Exercise goal: Lines from the one containing "Q: State the" through the final line of the records below are needed, copied exactly, with no pictures.

(Counting data with pictures)
----------------

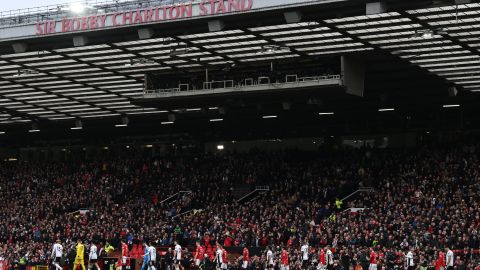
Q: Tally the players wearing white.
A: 10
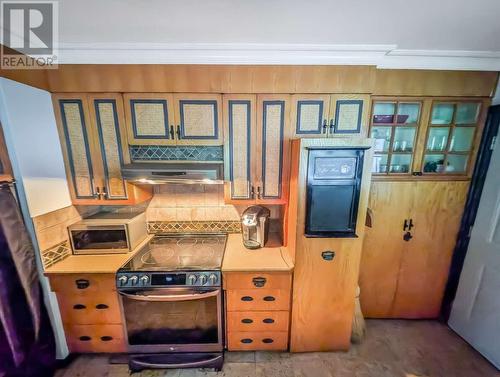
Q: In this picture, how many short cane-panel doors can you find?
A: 4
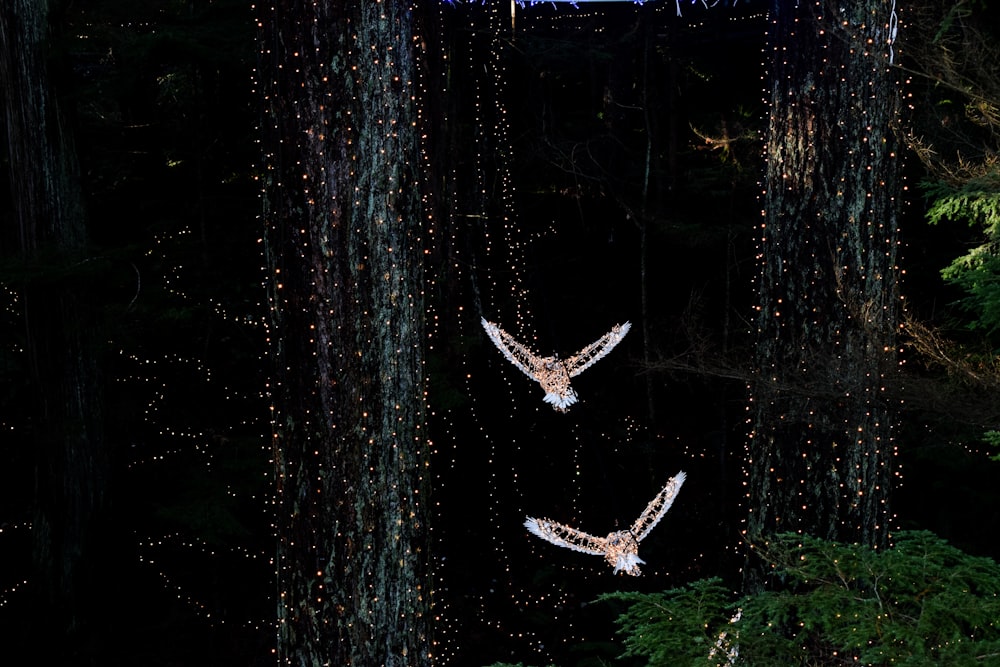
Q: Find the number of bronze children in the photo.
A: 0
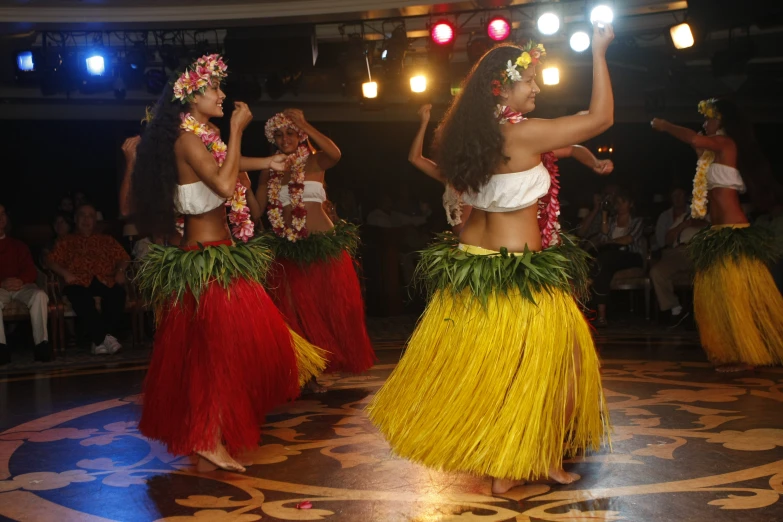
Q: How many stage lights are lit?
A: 11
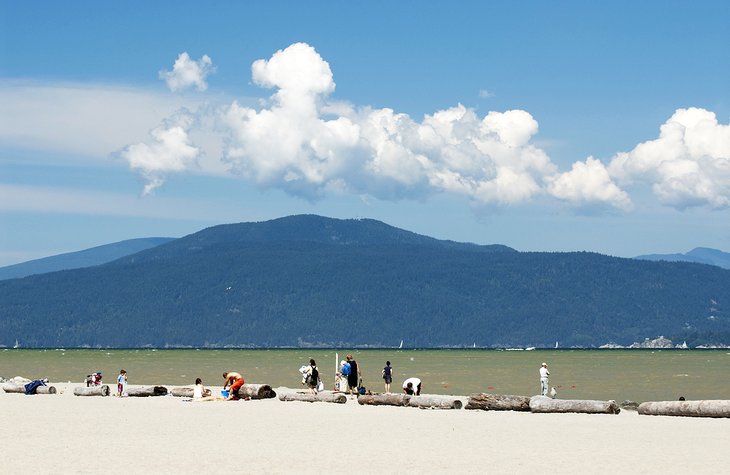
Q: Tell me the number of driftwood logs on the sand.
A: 11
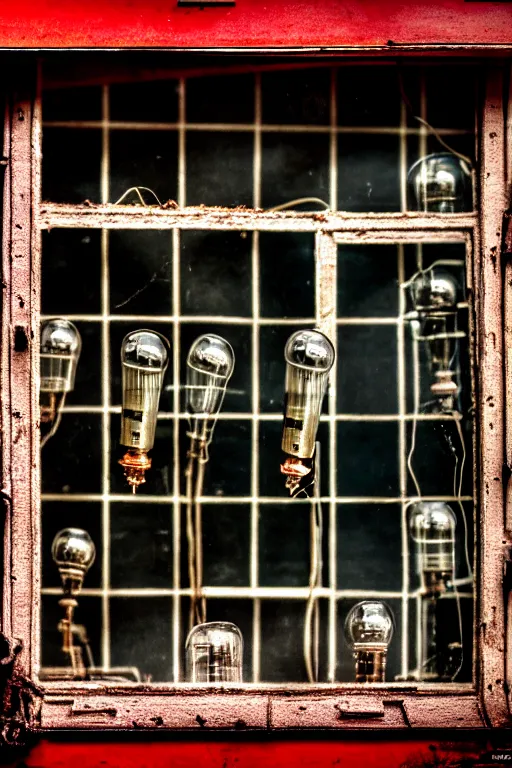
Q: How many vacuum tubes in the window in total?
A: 10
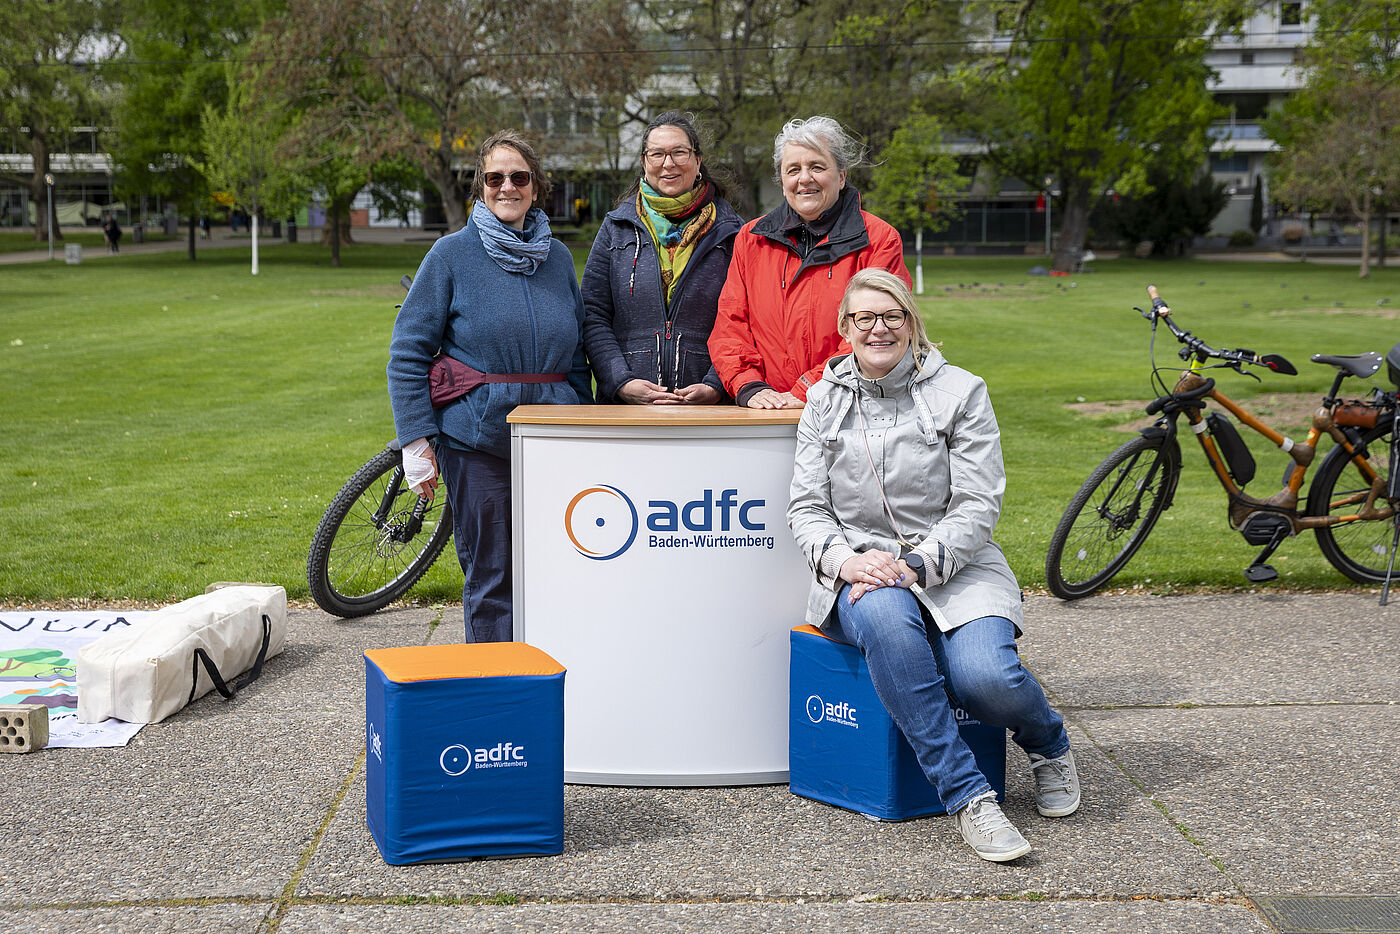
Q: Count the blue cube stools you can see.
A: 2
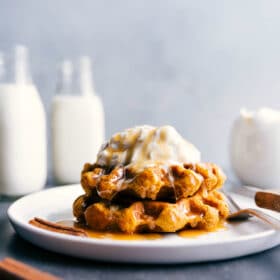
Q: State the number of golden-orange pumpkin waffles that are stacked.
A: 2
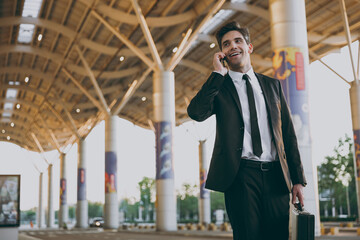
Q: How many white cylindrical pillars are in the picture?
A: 9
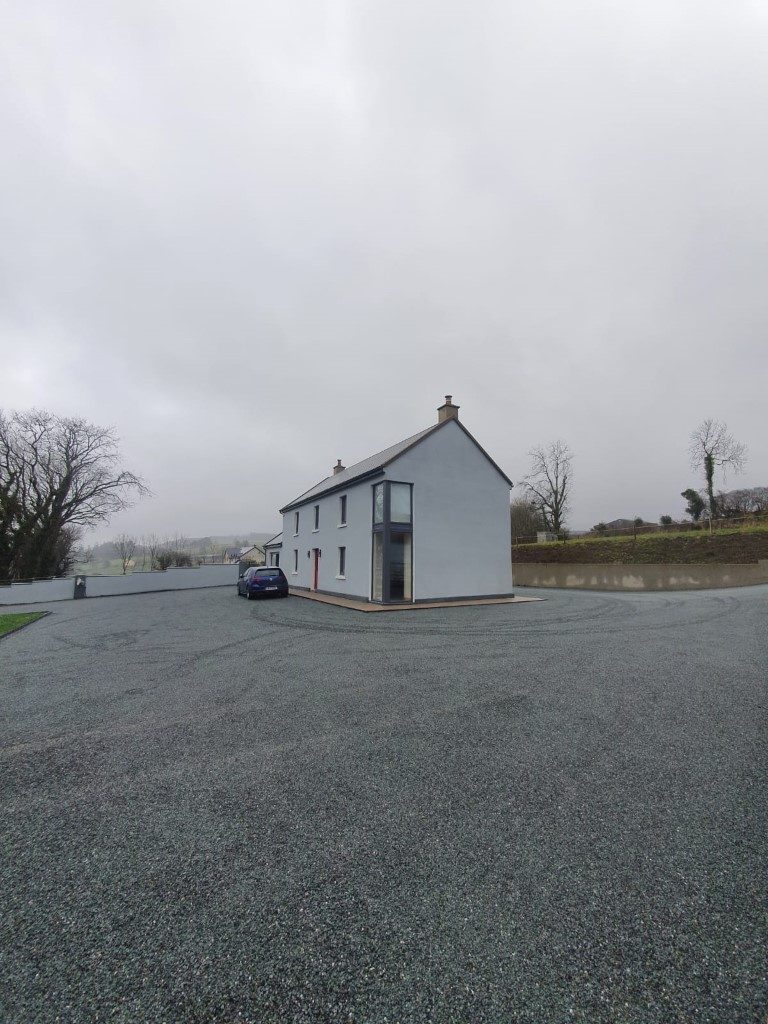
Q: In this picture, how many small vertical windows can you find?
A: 5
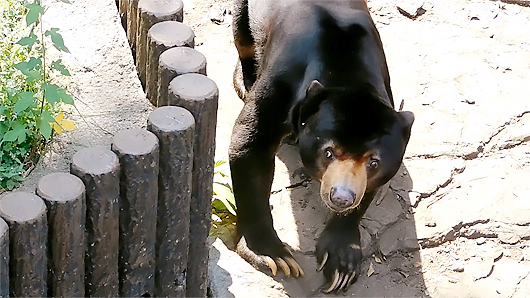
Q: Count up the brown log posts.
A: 12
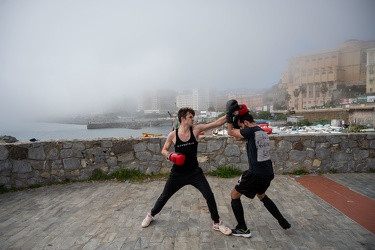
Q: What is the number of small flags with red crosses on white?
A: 0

----------------

Solved exercise:
Q: State the number of golden-orange pumpkin waffles that are stacked.
A: 2
Q: How many white cylindrical pillars are in the picture?
A: 9
Q: In this picture, how many small vertical windows can you find?
A: 5
Q: Count up the brown log posts.
A: 12
Q: What is the number of small flags with red crosses on white?
A: 0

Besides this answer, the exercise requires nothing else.